# Kanthal



## Al3x

Hi,

Does anyone know where I could get my hands on some kanthal in durbz, 28g and 30g maybe even some 26g


----------



## KieranD

I can ship to you  
I have some landing in a bout 10 days time


----------



## shabbar

not that i know of , most vendors on the forum will courier


----------



## Al3x

thanx guys, but R100 to ship a R15 item
looks like i need to indulge a little on a new vape mail order

Reactions: Agree 1


----------



## ZortEd

@Al3x , hey. I'm no vendor or anything, but i got my hands on a 4km roll of Kanthal 26.. so if you want i can snail mail some for you. Sorry abouth the pic quality, but just to give you an idea next to Neme with Trident Foggy...it Dwarfs it!

Reactions: Like 1 | Winner 1


----------



## shabbar

where did you get that from


----------



## Al3x

@ZortEd sent you a pm


----------



## shabbar

glad you zorted @Al3x


----------



## Riaz

4km of kanthal


----------



## shabbar

Riaz said:


> 4km of kanthal


 
heaven


----------



## ZortEd

LOL... yeah, only way i could get it was in "bulk"


----------



## shabbar

ZortEd said:


> LOL... yeah, only way i could get it was in "bulk"


 
from where ??


----------



## ZortEd

I know a guy, that knows a guy

Reactions: Funny 1


----------



## Riaz

ZortEd said:


> I know a guy, that knows a guy


and now you know us, so organise

Reactions: Agree 3 | Funny 1


----------



## ZortEd

I'd love to..


----------



## shabbar

but?


----------



## ZortEd

No buts.


----------



## shabbar

so you can / will organise ?


----------



## ZortEd

Don't quote me on this but i can get up to 1mm Kanthal from him.


----------



## ZortEd

I can organise the issue for me is the "Bulk" 4000m is a lot of wire, even if i build a coil a day for the rest of my life i don't think i'd be able to use it all. What are you looking for @shabbar


----------



## shabbar

whats the prices like ?


----------



## eviltoy

Organise a group buy for some rolls ek se lol


----------



## ZortEd

Either way i guess i'm going to have to organise that.


----------



## ZortEd

@shabbar what would you pay for a roll like that?


----------



## shabbar

shit i dunno , 4km will last me a few lifetimes .
tooo much for only 1 person , a 50m would be perfect .


----------



## capetocuba

ZortEd said:


> @shabbar what would you pay for a roll like that?
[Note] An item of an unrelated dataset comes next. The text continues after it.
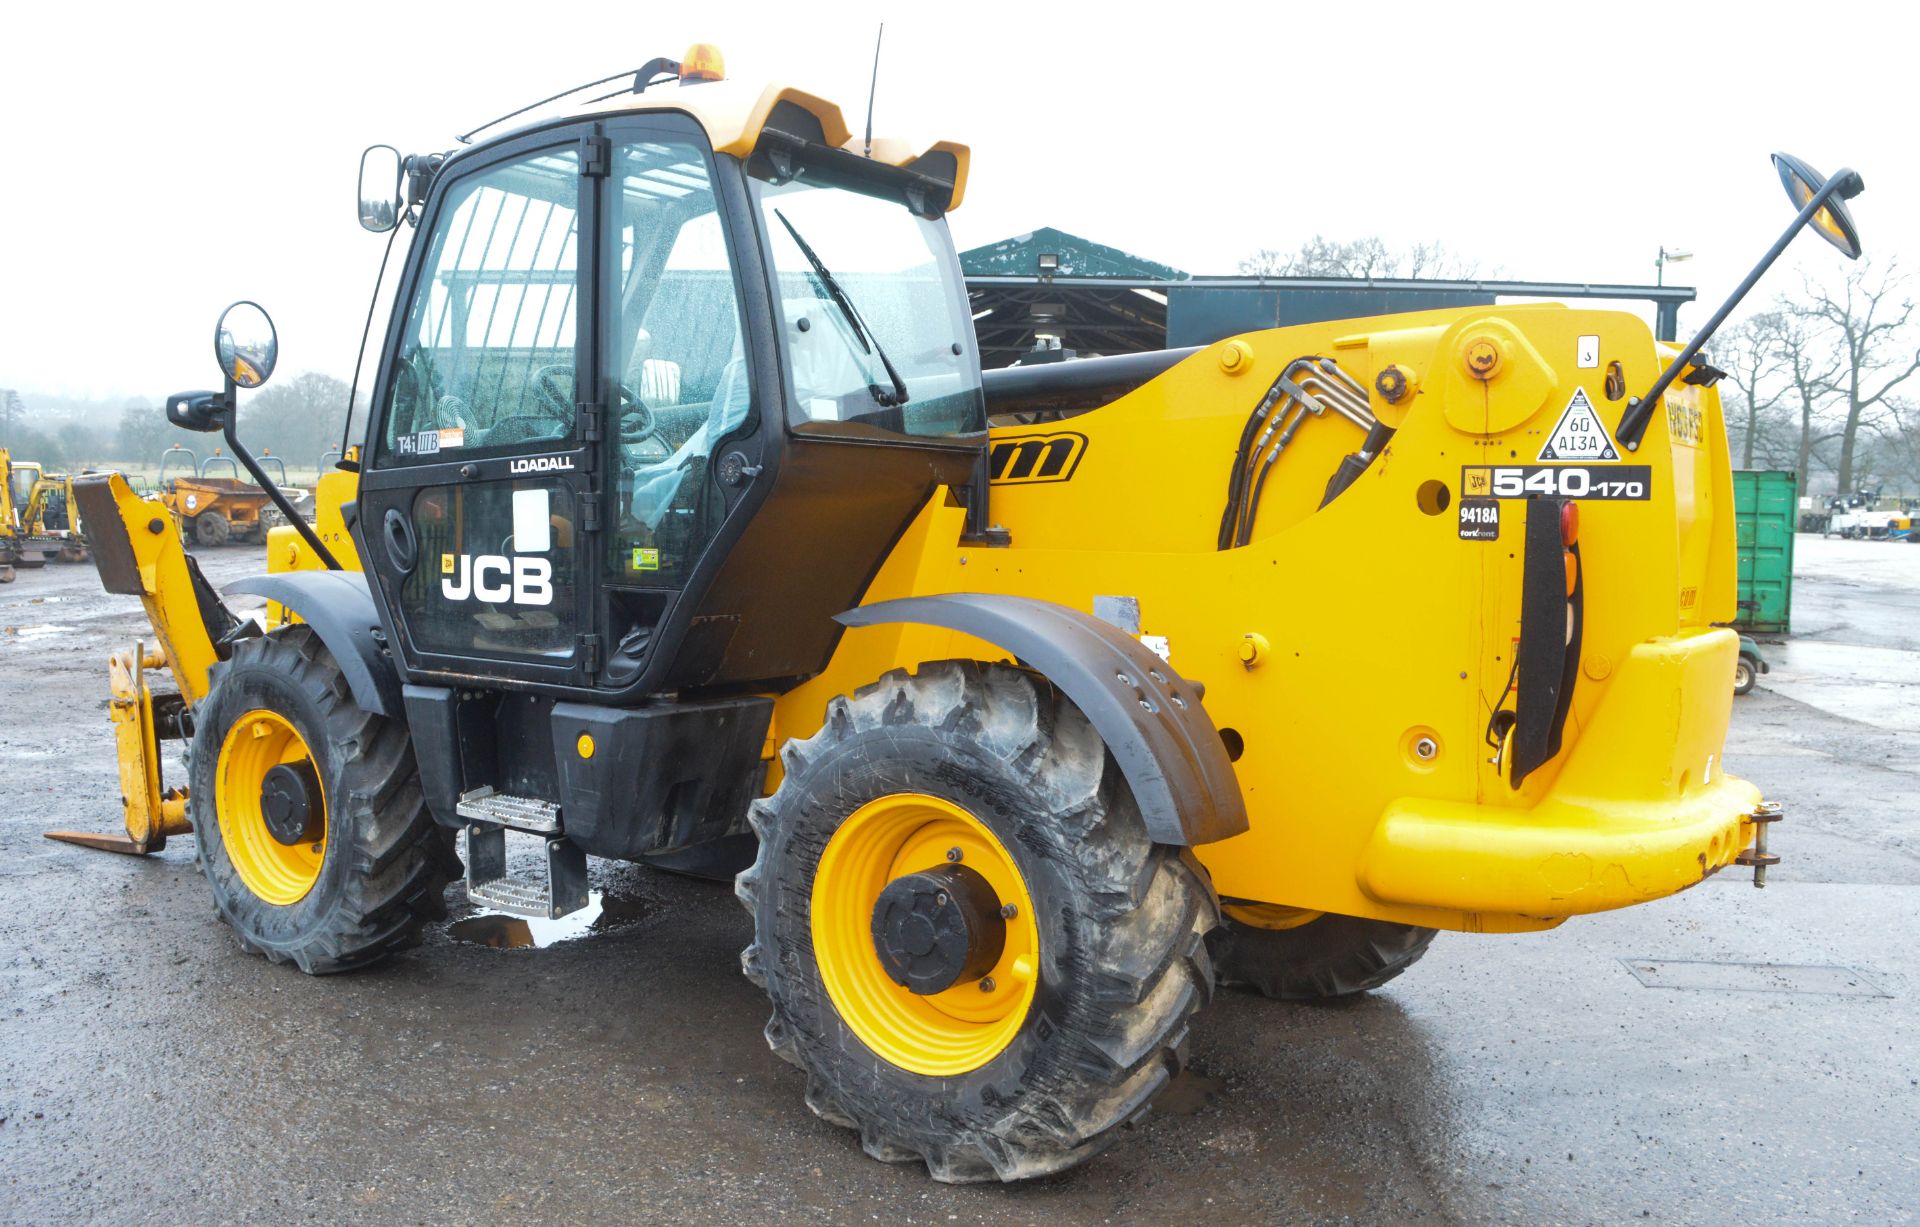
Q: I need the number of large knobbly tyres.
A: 3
Phew that's a lot of wire. Can't you speak to the guy who knows a guy for us in the forum please? Price must be well good when you buying in kilometers per order!


----------



## ZortEd

A full roll like that will go for R1.5/m depending on the guage.

Reactions: Like 1


----------



## shabbar

thats a steal , i will take 50m


----------



## capetocuba

shabbar said:


> thats a steal , i will take 50m


Me tooooooooooooo!


----------



## shabbar

anybody else for the balance of 3km odd LoL!


----------



## Riaz

wait a second

on ebay, 30m costs roughly R100.00

so thats R3.33 per meter (R100.00 / 30m = R3.33)

4km (4000m) X R3.33 = R13333.00 roughly

isnt this a fair calculation?


----------



## shabbar

Riaz said:


> wait a second
> 
> on ebay, 30m costs roughly R100.00
> 
> so thats R3.33 per meter (R100.00 / 30m = R3.33)
> 
> 4km (4000m) X R3.33 = R13333.00 roughly
> 
> isnt this a fair calculation?


 

it is but a full roll works out to R1.50 per m


----------



## Riaz

now organise there


----------



## Imthiaz Khan

Please include me in this buy


----------



## ZortEd

If i find an easy way for me to measure and wind the wire.. I'll gladly do so for you guys.


----------



## ZortEd

That being said, i think we should make it 100m a pop to justify that price of R1.5 a meter.


----------



## eviltoy

yeah 100m min sounds about right


----------



## Al3x

I'll also join in depending on what guage you guys are considering


----------



## shabbar

where are you situated @ZortEd


----------



## ET

alex feel like sharing some of that kanthal? only want about 10m or so


----------



## shabbar

@denizenx 

get the 100m . more then enough to last a few years


----------



## Al3x

denizenx said:


> alex feel like sharing some of that kanthal? only want about 10m or so


@denizenx I've only requested 15 m and its already been shipped, but you are welcome to some when it arrives via snail mail


----------



## ET

thanks dude, got your pm, we can sort things out


----------



## drew

Count me in for 200m please


----------



## MurderDoll

What price per metre are we working on here?


----------



## shabbar

R1.50


----------



## MurderDoll

Sweet! 

I'll be down for 100m on a spindle!


----------



## ZortEd

Ok guys. I've went to a buddy of mine into fishing, and he has the appropriate equipment to measure and spool line thicker than this Kanthal. I have 8 x 100m and 1 x 200m @drew.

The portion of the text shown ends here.